**Work instruction:** Please find the lines in the following records that hold "picture", and copy them.

Dataset excerpts
--*--

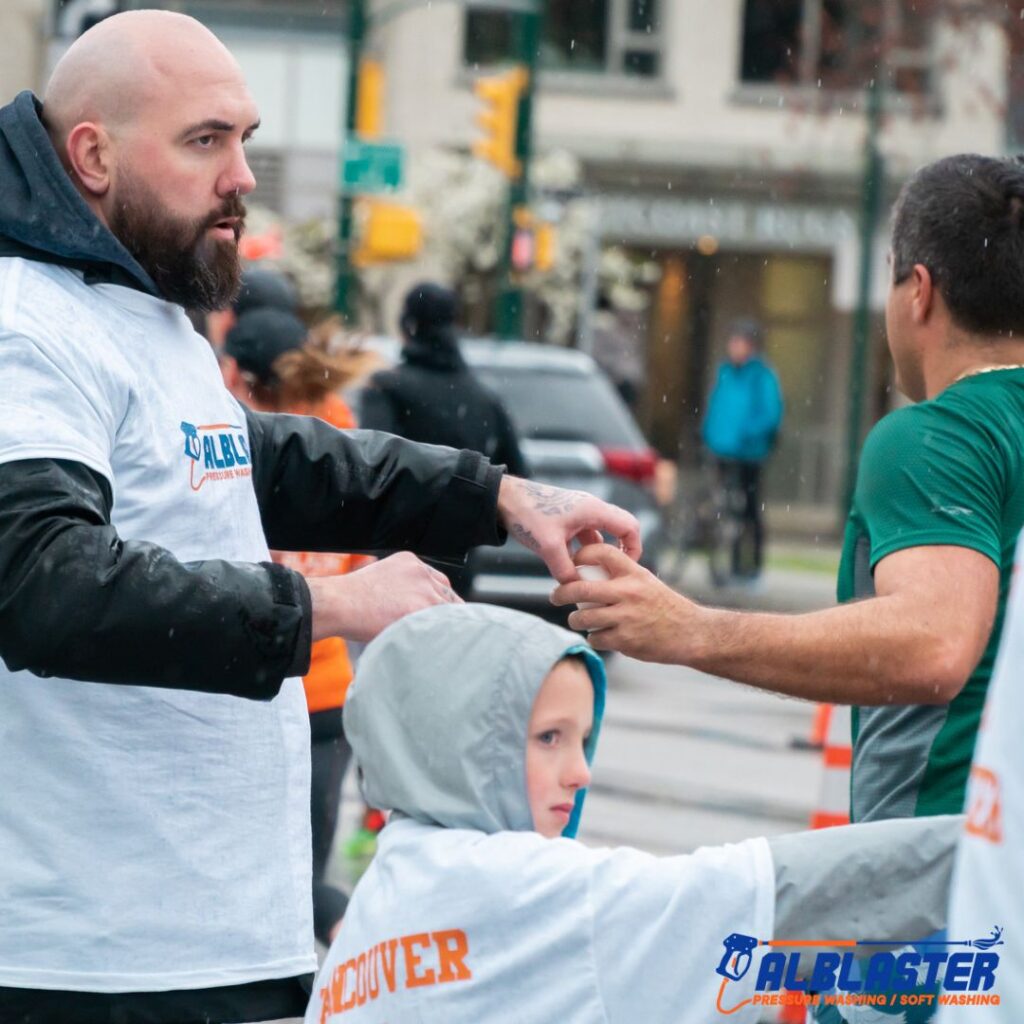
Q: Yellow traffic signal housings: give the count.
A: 4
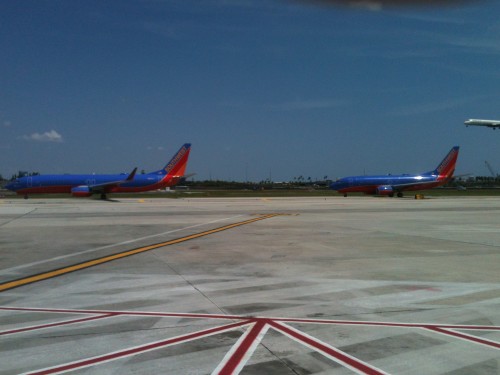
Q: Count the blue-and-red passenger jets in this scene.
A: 2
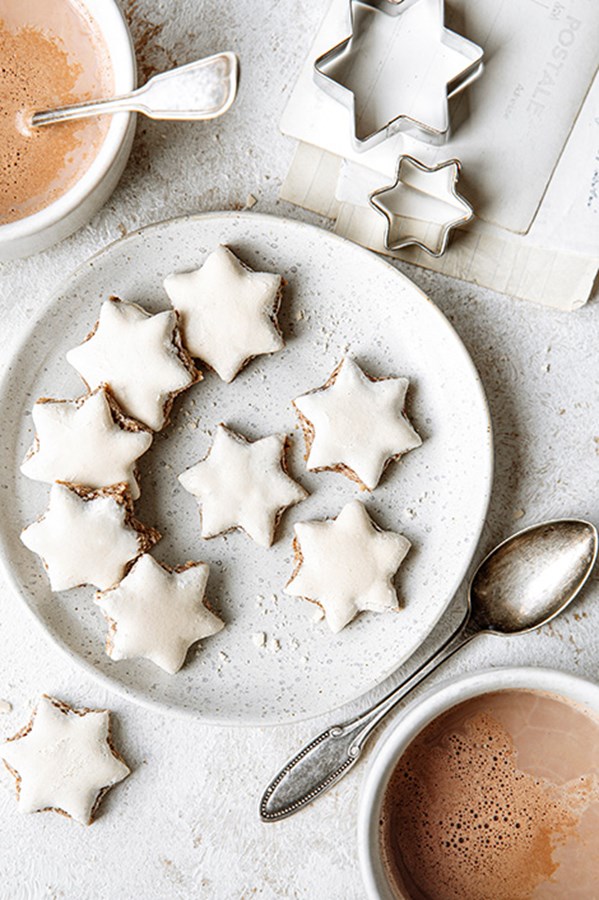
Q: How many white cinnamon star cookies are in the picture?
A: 9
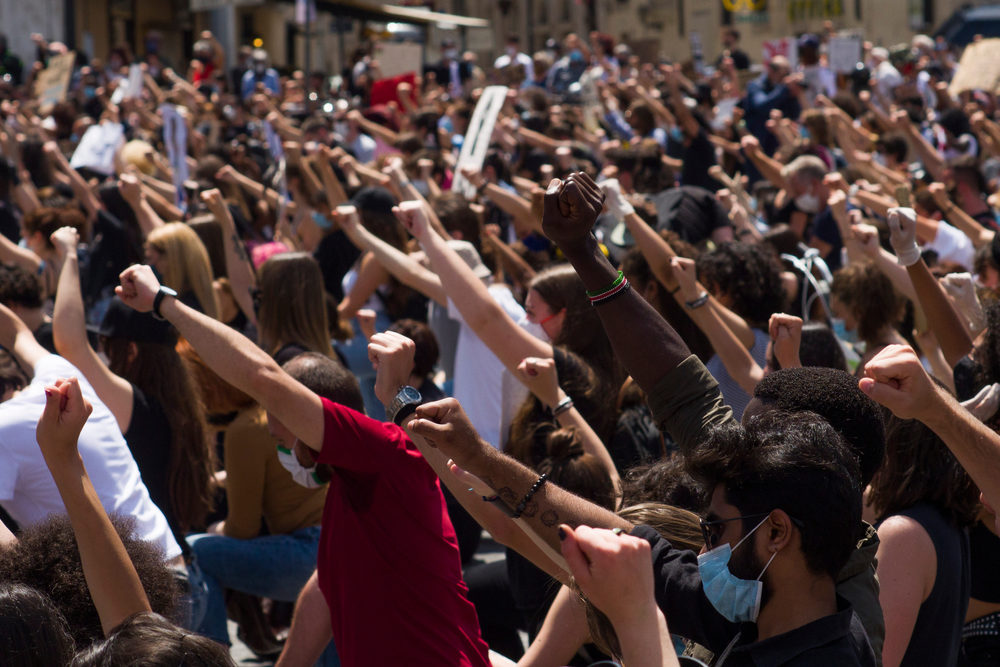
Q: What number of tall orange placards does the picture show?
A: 0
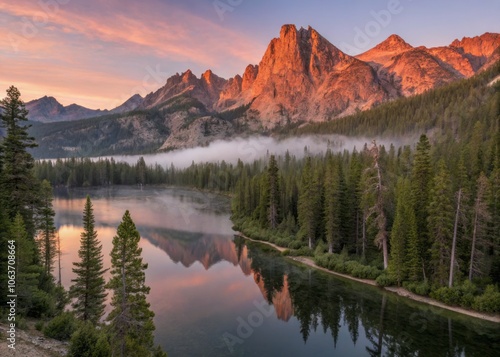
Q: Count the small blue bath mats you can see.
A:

--*--

**Output:**
Q: How many white cinnamon star cookies are in the picture?
Q: What number of tall orange placards does the picture show?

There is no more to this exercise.